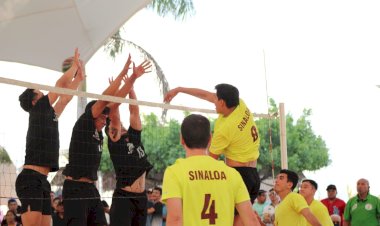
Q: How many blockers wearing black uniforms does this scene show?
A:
...
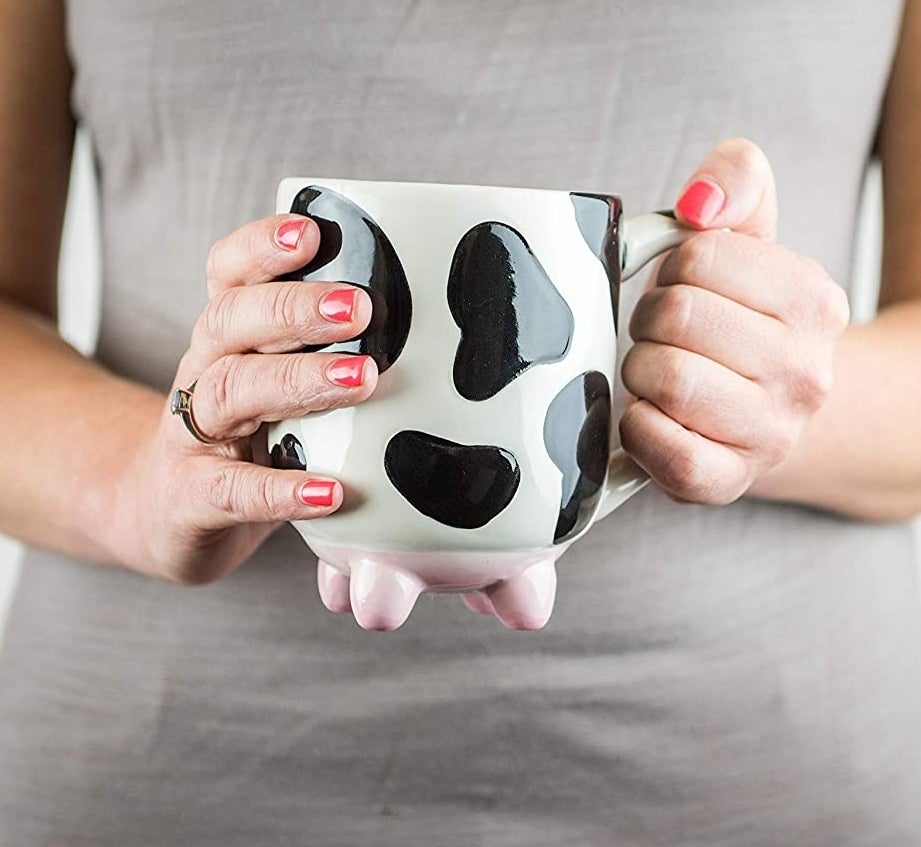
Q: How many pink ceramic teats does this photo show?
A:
* * *
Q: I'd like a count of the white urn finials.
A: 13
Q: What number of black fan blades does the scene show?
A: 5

**Goal of the exercise:** Every line above that holds the string "show" should be returned.

**Result for this task:**
Q: How many blockers wearing black uniforms does this scene show?
Q: How many pink ceramic teats does this photo show?
Q: What number of black fan blades does the scene show?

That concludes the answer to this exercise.